Rose See is a Communications PhD student at Columbia Journalism School who studies the alt-right and alt-tech movements in the US. Her research interests concern how conspiratorial and extremist political groups use digital technologies for epistemic, cultural, and political projects. Rose is particularly interested in how tech policy regarding disinformation and hate speech influences the practices and epistemologies of conspiratorial and extremist communities. Drawing on a background in anthropology, Rose employs qualitative and ethnographic methods to study how digital communities work with, around, and/or against algorithms and digital platforms. Previously, Rose wrote a thesis on the analytical and cultural practices of the QAnon movement in 2018. She worked in the legal industry before starting her PhD. 

 

Anna Thieser

Anna Thieser is a PhD student in Sociology at Columbia University. Her research interests include technology, work, collaboration on the internet and science and technology studies. She currently works on a project about the governance of protocol maintenance and development on the Ethereum blockchain. She holds a BA in social sciences from Humboldt University in Berlin and an MA in sociology from The New School for Social Research in New York City.

 

 

 

 

Amy Weissenbach

Amy Weissenbach is a PhD student in Sociology at Columbia University. She interested in sociology of knowledge, inequality, narrative, and text analysis. Her current work focuses on how people narrate crisis in appeals. She received a BA with honors in English Literature from Stanford University, and an MPhil in History, Philosophy, and Sociology of Science, Technology, and Medicine from the University of Cambridge.

 

 

Josh Whitford

Josh Whitford is an Associate Professor of Sociology at Columbia University. Josh Whitford’s interests include economic and organizational sociology, comparative political economy, economic geography, and pragmatist social theory. His research focuses on the social, political and institutional implications of productive decentralization (outsourcing) in manufacturing industries in both the United States and Europe. He is especially interested in the causes and consequences of, but also fixes for, a series of “network failures” that he has shown to be endemic to decentralized production regimes.
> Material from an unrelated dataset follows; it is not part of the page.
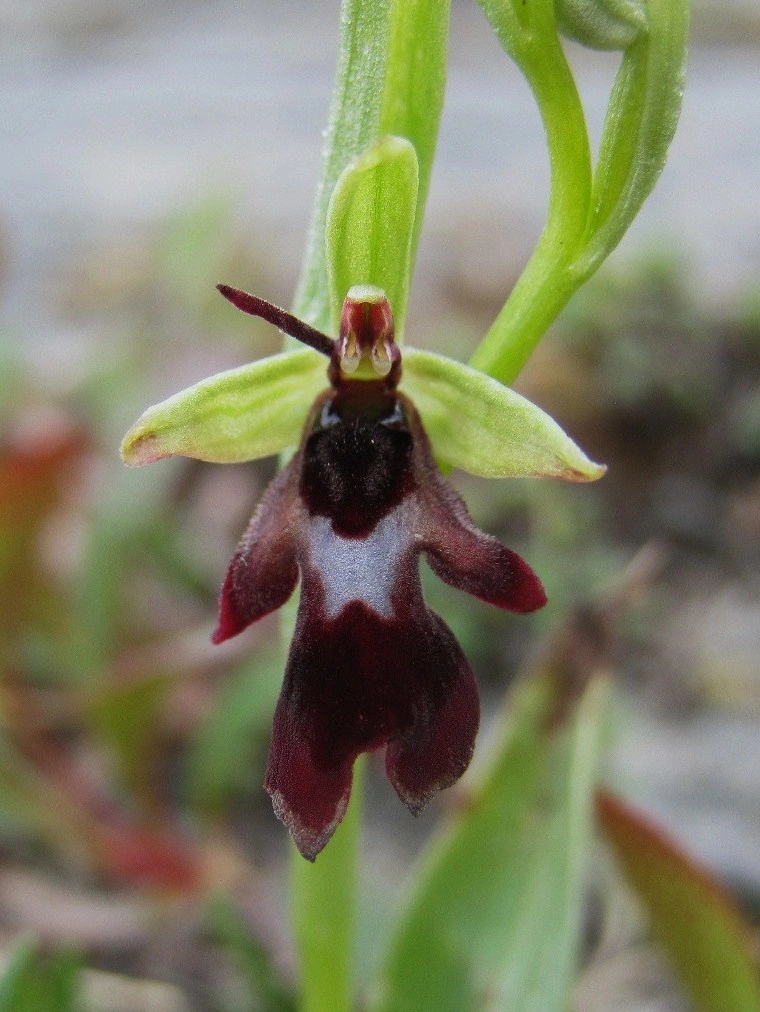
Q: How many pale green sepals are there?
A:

Whitford joined the Columbia Sociology faculty as an Assistant Professor in 2004 after a year at the Max Planck Institute for the Study of Societies and is also a faculty affiliate at the Center on Organizational Innovation. In February 2007, he was named an Industry Studies Fellow by the Alfred P. Sloan Foundation. Whitford is the author of The New Old Economy: Networks, Institutions and the Organizational Transformation of American Manufacturing(Oxford University Press 2005) and has written numerous articles. He is currently working on a book on the general theory of the network failure (with Andrew Schrank), a book on Fiat Auto’s merger with Chrysler (with Francesco Zirpoli and Markus Becker), and a project exploring affinities between pragmatist and neo-Polanyian approaches to the study of economic activity.